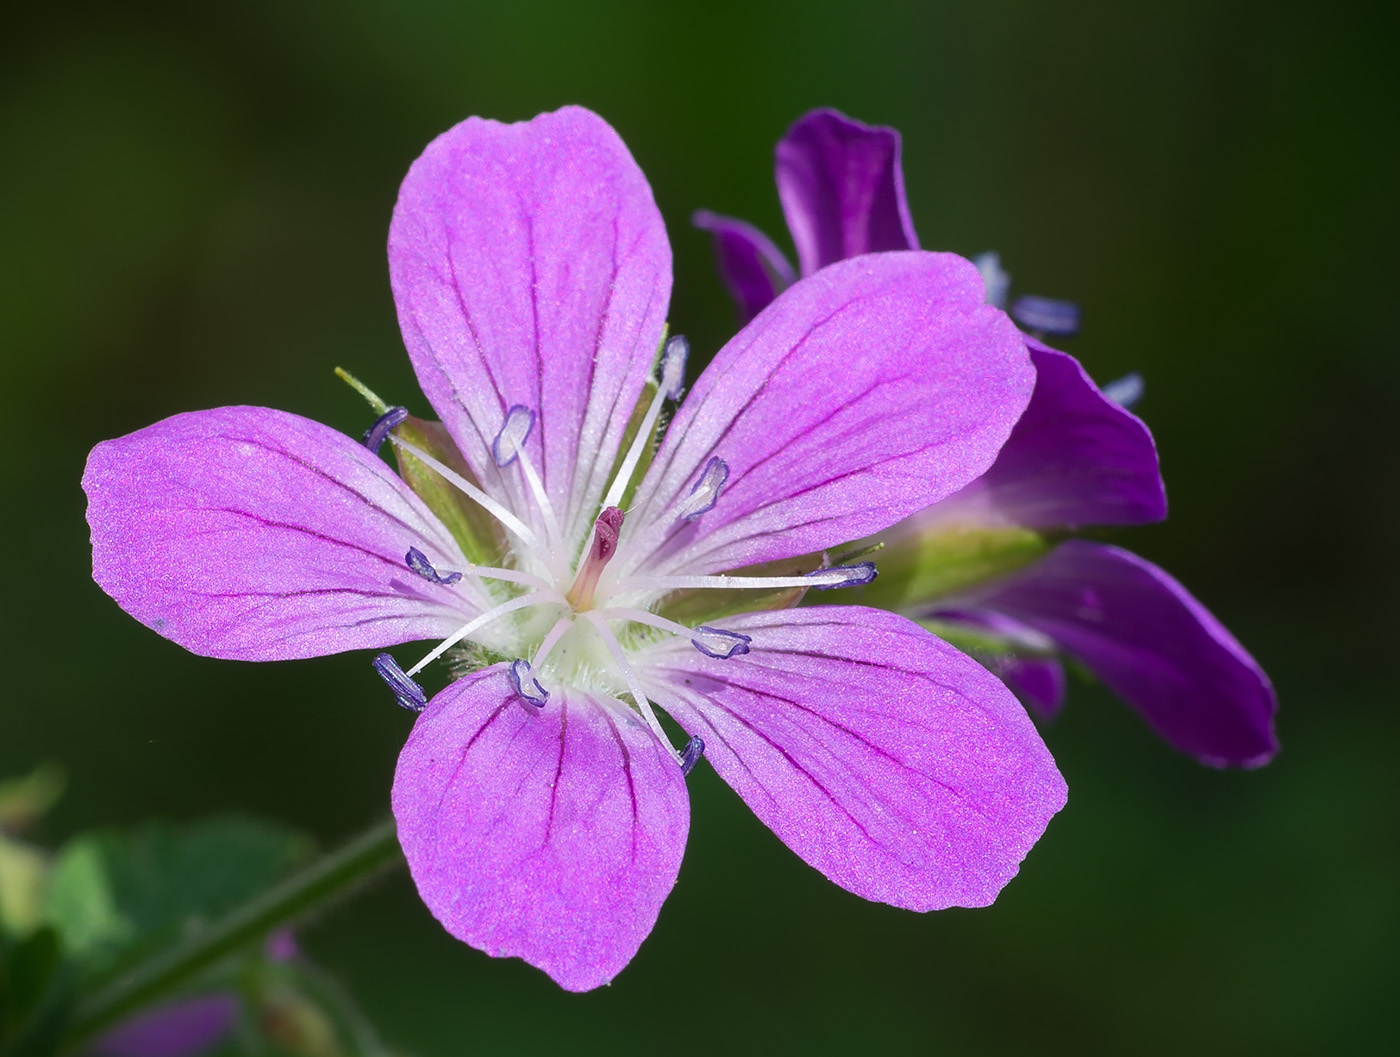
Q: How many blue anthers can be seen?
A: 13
...
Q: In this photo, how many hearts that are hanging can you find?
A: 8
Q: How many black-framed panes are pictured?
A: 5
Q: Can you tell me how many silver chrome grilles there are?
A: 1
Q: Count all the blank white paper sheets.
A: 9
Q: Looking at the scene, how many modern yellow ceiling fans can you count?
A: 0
==
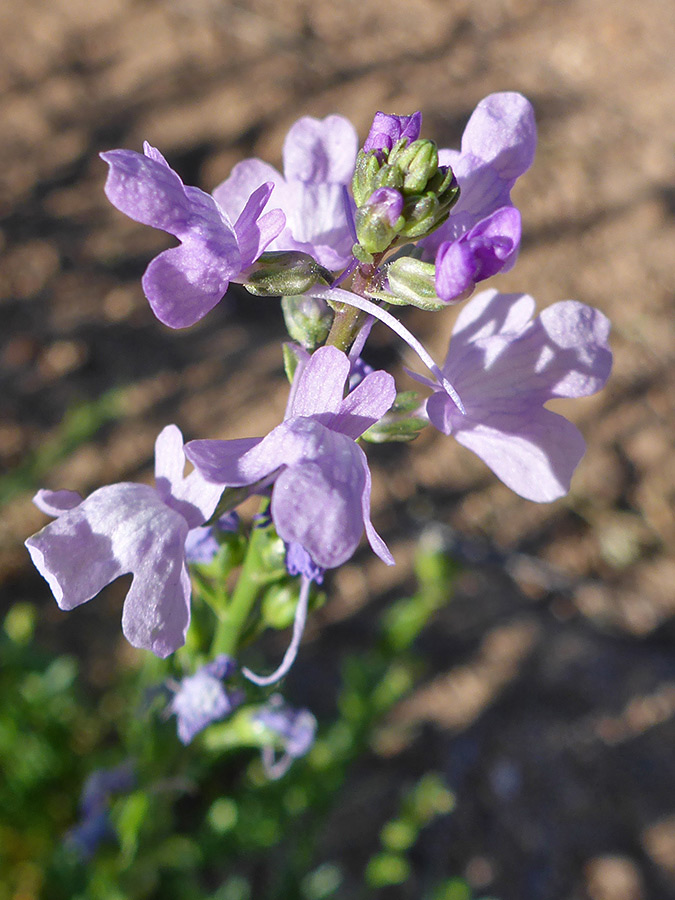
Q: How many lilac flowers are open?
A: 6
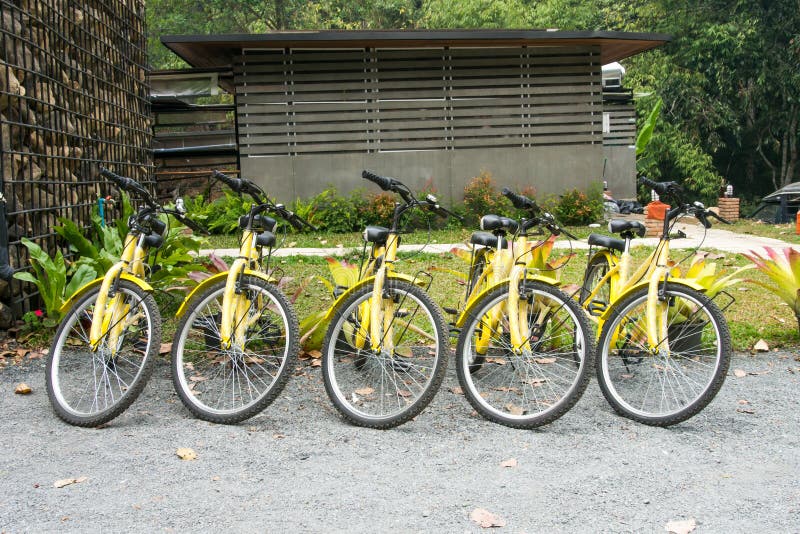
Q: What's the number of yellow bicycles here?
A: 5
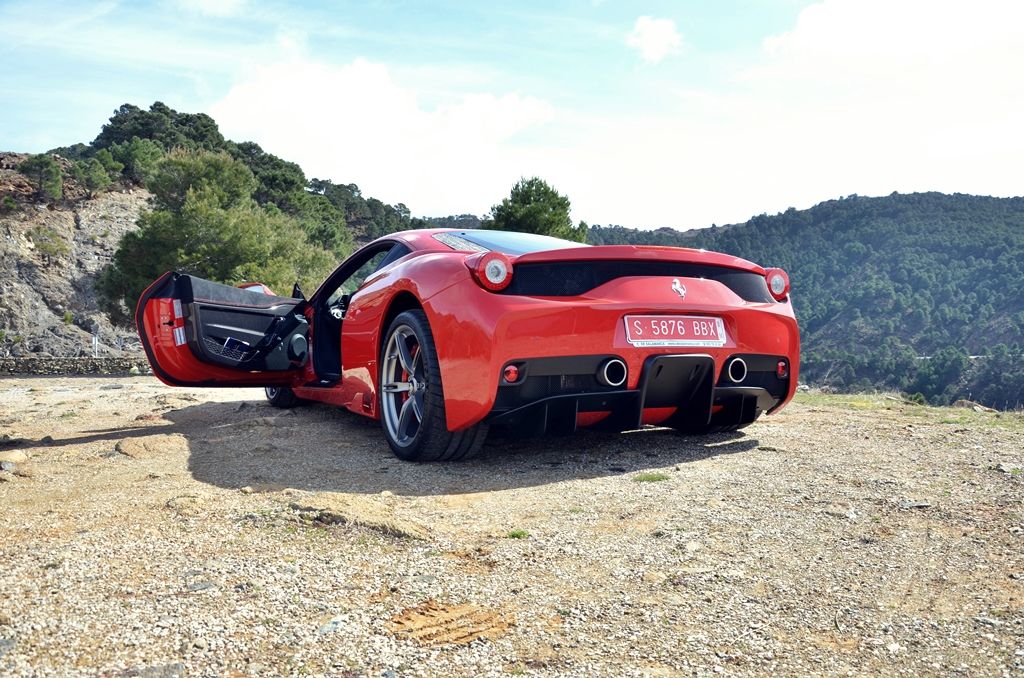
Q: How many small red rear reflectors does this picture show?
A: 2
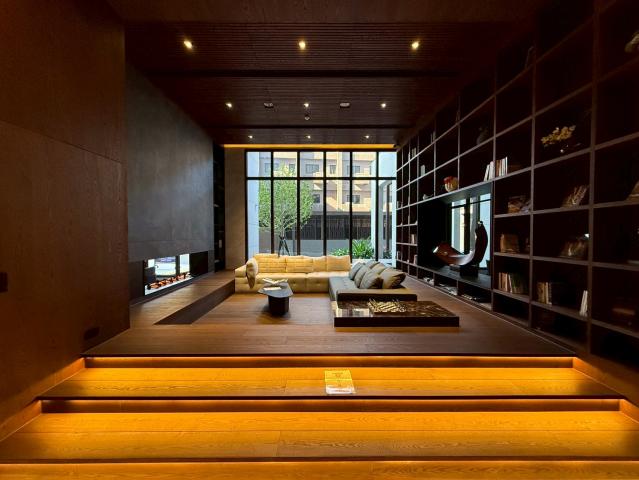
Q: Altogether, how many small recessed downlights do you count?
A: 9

Action item -> Which lines above include the string "small"? Show them.

Your response ->
Q: How many small red rear reflectors does this picture show?
Q: Altogether, how many small recessed downlights do you count?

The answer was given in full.